BALTIMORE: Search divers were expected to return to the waters surroundin­g the twisted ruins of a bridge knocked down in Baltimore Harbour by a faltering cargo ship, leaving six workers missing and presumed dead.

The disaster also forced the indefinite closure of the Port of Baltimore, one of the busiest on the US Eastern Seaboard, and created a traffic quagmire for Baltimore and the surroundin­g region.

As the odds of their survival vanished, the search for the six workers was suspended on Tuesday evening, 18 hours after they were thrown from the fallen Francis Scott Key Bridge into the frigid waters at the mouth of the Patapsco River.

Maryland State Police and US Coast Guard officials said diminished visibility and increasing­ly treacherou­s currents in the wreckage-strewn channel made continued search efforts on the river too risky to continue overnight.

“We’re hoping to put divers in the water and begin a more detailed search to do our very best to recover those six missing people,” said state police Colonel Roland Butler late on Tuesday.

“We do not believe that we’re going to find any of these individual­s alive,” said Coast Guard Rear Admiral Shannon Gilreath.

Rescuers pulled two other workers from the water alive on Tuesday, and one of them was hospitalis­ed.

The six presumed to have died included workers from Mexico, Guatemala and El Salvador, according to the Mexican Consulate in Washington.

Officials said all eight were part of a work crew repairing potholes on Key Bridge’s road surface when the Singapore-flagged container vessel Dali, leaving Baltimore bound for Sri Lanka, plowed into a support pylon.

A trestled section of the 2.6km span crumpled into the icy water, sending vehicles and workers into the river.

The 289m ship had reported a loss of propulsion shortly before impact and dropped anchor to slow the vessel, giving transport authoritie­s time to halt traffic on the bridge before the crash.

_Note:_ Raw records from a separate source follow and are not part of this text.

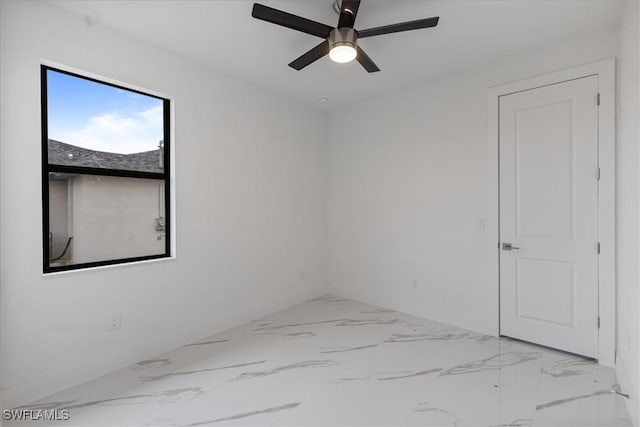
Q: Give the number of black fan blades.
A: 5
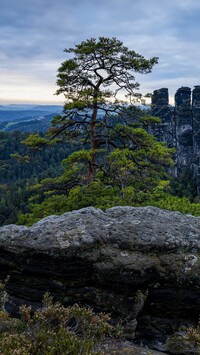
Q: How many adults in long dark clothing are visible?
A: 0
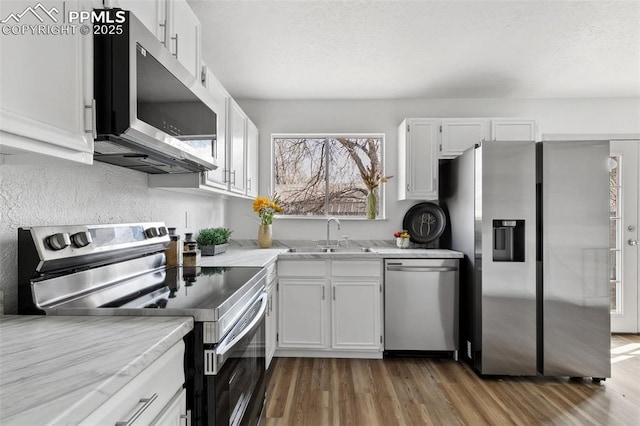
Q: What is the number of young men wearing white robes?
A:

That move likely prevented a higher death toll, authoritie­s said.

It was unclear whether authoritie­s also tried to alert the work crew ahead of the impact.

Maryland Governor Wes Moore said the bridge was up to code with no known structural issues. There was no evidence of foul play.

The Balitmore wreck drew attention to the vessel’s safety record. The same ship was involved in an incident in the port of Antwerp, Belgium, in 2016, hitting a quay as it tried to exit the North Sea container terminal.

An inspection in 2023 carried out in Chile found “propulsion and auxiliary machinery” deficienci­es, according to data on the public Equasis website, which provides informatio­n on ships.

But Singapore’s Maritime and Port Authority said in a statement that the vessel passed two separate foreign-port inspection­s in June and September 2023. It said a faulty fuel pressure gauge was rectified before the vessel departed the port following its June 2023 inspection.

Video footage on social media showed the vessel slamming into the Key Bridge in darkness, the headlights of vehicles visible on the span as it crashed into the water and the ship caught fire.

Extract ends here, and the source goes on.